Assignment
Everything from the line containing "Q: Count the small gift boxes in this scene." through the end of the entries should be transcribed exactly. Leave out all other lines.

*** Opening Data to process ***

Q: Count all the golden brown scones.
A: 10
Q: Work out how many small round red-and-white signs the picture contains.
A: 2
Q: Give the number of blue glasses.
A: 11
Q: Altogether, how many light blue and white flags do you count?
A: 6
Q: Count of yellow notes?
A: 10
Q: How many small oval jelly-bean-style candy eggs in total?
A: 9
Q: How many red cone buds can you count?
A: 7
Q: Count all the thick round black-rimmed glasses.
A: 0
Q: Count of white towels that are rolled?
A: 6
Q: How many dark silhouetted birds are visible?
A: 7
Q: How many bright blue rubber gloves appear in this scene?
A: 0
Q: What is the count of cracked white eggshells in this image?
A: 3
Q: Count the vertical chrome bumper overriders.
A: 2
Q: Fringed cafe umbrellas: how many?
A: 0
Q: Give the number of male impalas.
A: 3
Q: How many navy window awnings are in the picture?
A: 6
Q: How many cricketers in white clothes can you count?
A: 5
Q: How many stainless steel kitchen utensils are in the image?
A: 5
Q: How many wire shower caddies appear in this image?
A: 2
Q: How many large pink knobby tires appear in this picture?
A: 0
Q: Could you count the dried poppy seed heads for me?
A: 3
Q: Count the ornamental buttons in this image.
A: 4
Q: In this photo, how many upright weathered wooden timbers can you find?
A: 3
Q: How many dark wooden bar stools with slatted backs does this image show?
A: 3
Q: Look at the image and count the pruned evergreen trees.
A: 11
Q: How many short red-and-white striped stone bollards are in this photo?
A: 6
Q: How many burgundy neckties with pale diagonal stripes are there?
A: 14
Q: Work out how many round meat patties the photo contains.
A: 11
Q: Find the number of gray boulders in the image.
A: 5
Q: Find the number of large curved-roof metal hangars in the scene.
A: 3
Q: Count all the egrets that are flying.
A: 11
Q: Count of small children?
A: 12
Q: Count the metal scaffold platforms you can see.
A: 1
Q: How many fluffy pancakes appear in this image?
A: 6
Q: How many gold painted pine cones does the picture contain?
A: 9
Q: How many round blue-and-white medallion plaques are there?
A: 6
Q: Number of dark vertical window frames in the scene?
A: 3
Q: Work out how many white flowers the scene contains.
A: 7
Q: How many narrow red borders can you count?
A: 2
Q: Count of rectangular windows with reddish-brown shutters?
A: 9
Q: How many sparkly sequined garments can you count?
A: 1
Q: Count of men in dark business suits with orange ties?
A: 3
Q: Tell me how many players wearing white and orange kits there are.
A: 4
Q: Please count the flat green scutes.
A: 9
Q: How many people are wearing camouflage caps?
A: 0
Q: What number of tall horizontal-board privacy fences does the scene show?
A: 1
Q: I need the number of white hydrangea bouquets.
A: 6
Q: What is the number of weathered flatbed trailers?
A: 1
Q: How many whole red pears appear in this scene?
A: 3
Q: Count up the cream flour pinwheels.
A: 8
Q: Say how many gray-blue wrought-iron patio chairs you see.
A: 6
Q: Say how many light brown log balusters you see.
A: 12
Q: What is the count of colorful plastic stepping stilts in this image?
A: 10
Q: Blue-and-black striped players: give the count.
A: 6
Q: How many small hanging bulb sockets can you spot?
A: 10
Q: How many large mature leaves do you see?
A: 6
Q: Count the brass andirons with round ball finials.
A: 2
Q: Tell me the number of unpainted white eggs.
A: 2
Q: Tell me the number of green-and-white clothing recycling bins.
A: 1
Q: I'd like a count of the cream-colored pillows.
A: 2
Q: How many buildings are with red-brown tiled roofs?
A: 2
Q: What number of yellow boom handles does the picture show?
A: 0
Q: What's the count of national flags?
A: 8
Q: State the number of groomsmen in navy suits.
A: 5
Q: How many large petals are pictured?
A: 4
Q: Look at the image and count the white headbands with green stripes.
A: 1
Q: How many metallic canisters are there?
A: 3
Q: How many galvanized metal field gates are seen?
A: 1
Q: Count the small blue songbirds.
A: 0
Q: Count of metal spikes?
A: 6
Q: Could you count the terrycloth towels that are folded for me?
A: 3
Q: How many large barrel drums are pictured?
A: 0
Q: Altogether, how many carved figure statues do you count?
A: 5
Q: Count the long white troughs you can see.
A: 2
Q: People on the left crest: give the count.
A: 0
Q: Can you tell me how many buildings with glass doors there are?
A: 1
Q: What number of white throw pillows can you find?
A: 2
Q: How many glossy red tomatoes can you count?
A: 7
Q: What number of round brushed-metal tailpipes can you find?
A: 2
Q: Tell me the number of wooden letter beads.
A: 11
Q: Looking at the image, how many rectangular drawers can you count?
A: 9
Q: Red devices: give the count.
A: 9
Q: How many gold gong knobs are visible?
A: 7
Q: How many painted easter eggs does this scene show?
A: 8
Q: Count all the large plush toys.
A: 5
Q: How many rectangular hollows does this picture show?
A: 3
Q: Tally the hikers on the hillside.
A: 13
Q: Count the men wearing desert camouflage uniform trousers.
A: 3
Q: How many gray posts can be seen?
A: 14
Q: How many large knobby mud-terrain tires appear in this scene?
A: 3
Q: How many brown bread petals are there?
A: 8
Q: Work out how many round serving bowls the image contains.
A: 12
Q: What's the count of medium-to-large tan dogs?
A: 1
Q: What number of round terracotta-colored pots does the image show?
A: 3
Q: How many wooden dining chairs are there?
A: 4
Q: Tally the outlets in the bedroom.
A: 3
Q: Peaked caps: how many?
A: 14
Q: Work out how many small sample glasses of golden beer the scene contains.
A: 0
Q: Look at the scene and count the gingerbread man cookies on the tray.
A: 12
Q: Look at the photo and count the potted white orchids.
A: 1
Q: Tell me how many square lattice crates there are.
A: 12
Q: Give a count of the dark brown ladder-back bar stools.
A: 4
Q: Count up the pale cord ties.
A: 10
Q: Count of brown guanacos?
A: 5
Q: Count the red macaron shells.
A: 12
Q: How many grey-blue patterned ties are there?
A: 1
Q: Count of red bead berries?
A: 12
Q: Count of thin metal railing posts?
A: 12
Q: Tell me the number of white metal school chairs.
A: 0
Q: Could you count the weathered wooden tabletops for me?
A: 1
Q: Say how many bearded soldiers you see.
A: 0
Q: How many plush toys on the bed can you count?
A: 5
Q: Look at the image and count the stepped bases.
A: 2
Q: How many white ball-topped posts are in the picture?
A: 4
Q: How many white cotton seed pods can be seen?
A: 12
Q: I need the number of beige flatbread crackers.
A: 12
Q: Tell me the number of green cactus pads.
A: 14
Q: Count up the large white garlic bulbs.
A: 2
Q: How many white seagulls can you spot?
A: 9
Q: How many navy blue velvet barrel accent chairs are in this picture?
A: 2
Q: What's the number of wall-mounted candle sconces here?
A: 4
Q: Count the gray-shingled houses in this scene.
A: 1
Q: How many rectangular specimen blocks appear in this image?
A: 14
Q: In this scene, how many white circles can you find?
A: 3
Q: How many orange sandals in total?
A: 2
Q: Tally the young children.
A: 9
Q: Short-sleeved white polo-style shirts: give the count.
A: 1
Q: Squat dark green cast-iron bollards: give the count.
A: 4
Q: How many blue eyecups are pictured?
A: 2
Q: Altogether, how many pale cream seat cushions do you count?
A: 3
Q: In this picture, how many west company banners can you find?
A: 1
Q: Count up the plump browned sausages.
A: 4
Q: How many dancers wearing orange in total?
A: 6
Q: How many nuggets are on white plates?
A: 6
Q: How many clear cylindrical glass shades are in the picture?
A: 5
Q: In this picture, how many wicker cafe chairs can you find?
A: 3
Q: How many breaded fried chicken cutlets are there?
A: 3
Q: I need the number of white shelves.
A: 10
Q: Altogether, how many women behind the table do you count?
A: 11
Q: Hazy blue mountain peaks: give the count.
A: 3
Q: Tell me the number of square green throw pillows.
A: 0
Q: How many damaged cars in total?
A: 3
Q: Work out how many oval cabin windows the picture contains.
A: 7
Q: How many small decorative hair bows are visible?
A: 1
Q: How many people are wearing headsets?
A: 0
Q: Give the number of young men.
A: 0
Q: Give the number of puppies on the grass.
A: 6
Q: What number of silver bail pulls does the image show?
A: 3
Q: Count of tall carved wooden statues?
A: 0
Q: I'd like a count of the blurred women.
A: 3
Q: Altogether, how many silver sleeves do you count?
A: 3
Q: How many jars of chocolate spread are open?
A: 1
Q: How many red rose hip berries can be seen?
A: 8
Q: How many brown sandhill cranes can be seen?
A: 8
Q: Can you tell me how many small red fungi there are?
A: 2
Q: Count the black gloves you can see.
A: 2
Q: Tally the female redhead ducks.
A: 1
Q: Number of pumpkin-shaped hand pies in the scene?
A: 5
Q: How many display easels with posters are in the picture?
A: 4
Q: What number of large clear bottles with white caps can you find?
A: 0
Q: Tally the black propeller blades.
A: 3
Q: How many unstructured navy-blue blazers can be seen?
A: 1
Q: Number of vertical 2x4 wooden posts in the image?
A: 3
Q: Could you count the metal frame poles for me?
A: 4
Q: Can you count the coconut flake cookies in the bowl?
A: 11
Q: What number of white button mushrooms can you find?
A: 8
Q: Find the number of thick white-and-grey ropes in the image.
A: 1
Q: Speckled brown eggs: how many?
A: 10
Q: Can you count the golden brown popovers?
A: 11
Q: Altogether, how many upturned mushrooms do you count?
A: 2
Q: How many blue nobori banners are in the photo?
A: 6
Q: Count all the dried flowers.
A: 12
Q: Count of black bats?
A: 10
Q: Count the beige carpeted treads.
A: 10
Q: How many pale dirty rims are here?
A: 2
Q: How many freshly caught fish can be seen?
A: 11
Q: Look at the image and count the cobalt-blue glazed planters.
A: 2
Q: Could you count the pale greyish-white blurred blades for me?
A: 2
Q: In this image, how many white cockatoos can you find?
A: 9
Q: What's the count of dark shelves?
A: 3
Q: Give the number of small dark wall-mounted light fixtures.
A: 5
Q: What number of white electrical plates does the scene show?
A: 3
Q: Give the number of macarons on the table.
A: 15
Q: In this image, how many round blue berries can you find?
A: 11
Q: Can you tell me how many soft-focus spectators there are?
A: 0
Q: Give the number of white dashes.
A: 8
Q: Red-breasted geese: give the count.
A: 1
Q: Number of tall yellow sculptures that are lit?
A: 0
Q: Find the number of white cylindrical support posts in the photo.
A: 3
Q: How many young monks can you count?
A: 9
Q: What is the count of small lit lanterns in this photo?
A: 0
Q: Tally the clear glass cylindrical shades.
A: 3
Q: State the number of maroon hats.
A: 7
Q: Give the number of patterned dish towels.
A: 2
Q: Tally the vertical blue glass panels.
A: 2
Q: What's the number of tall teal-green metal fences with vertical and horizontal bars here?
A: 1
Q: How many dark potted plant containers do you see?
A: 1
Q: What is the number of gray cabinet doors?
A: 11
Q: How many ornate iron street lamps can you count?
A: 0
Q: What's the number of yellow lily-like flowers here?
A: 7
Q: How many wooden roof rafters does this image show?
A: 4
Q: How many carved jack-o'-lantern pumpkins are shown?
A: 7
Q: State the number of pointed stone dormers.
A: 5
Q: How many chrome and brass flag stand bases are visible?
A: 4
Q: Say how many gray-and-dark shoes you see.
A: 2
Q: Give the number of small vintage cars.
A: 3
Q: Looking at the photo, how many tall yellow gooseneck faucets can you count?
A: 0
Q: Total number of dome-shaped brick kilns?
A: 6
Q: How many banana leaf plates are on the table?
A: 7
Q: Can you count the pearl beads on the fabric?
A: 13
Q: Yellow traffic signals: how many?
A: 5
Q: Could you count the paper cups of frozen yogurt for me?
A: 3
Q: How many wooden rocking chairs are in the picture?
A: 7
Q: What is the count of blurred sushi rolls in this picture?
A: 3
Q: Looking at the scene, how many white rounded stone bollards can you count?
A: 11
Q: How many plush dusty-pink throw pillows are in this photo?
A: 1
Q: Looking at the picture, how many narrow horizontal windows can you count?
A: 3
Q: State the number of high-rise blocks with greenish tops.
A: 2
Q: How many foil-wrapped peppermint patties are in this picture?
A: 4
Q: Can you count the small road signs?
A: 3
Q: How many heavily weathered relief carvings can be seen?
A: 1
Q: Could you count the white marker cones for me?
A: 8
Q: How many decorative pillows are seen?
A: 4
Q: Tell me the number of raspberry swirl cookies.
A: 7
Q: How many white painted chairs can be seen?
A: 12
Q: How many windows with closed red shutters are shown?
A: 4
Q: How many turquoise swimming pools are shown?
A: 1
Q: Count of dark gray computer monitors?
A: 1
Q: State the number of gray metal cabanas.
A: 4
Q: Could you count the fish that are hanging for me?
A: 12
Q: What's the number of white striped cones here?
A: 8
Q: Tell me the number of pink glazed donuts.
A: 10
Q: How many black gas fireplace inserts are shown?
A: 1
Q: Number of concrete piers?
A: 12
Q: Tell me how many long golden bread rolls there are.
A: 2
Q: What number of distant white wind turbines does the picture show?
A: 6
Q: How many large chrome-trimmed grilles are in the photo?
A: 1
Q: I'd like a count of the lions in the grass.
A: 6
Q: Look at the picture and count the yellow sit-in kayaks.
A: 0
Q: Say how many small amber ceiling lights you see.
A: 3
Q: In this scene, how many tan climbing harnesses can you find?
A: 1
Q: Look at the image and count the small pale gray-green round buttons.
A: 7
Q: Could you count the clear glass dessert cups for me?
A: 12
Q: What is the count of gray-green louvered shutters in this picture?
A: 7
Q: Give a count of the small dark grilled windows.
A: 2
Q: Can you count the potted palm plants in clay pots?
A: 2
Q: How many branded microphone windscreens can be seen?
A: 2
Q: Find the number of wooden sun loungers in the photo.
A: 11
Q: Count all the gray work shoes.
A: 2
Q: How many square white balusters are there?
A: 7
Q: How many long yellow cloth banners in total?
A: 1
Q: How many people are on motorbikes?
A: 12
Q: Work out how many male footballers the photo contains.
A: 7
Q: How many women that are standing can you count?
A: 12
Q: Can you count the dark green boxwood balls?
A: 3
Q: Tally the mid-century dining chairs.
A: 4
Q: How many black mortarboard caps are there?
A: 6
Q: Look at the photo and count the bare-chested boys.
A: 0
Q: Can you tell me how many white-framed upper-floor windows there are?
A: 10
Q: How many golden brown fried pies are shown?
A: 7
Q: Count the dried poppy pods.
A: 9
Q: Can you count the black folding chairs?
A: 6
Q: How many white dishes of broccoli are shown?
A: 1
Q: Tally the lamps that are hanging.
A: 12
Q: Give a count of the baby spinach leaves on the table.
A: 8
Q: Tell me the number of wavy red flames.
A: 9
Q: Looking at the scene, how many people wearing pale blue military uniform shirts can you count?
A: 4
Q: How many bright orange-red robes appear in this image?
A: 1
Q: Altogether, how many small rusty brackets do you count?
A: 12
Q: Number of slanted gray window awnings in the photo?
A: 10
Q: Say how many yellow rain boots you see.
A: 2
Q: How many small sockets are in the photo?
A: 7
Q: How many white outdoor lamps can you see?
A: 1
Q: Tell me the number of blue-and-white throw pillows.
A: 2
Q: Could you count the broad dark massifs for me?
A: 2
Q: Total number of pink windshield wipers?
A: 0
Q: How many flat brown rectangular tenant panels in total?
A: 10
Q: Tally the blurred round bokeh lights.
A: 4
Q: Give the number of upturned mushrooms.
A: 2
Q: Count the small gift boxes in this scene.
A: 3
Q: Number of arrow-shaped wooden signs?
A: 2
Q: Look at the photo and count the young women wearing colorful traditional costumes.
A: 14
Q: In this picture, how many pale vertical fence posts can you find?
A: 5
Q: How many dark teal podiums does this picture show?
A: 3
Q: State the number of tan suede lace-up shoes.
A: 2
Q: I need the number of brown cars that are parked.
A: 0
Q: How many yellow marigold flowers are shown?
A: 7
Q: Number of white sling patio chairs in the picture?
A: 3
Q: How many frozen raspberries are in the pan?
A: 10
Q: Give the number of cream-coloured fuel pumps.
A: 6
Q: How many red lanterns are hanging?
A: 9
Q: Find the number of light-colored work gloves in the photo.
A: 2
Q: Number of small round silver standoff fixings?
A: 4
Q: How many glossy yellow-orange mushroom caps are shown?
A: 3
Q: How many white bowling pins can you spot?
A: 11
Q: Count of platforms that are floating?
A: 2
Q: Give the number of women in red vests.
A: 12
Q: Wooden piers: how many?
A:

*** Closing Data to process ***

Solution to this exercise
Q: Count the small gift boxes in this scene.
A: 3
Q: Number of arrow-shaped wooden signs?
A: 2
Q: Look at the photo and count the young women wearing colorful traditional costumes.
A: 14
Q: In this picture, how many pale vertical fence posts can you find?
A: 5
Q: How many dark teal podiums does this picture show?
A: 3
Q: State the number of tan suede lace-up shoes.
A: 2
Q: I need the number of brown cars that are parked.
A: 0
Q: How many yellow marigold flowers are shown?
A: 7
Q: Number of white sling patio chairs in the picture?
A: 3
Q: How many frozen raspberries are in the pan?
A: 10
Q: Give the number of cream-coloured fuel pumps.
A: 6
Q: How many red lanterns are hanging?
A: 9
Q: Find the number of light-colored work gloves in the photo.
A: 2
Q: Number of small round silver standoff fixings?
A: 4
Q: How many glossy yellow-orange mushroom caps are shown?
A: 3
Q: How many white bowling pins can you spot?
A: 11
Q: Count of platforms that are floating?
A: 2
Q: Give the number of women in red vests.
A: 12
Q: Wooden piers: how many?
A:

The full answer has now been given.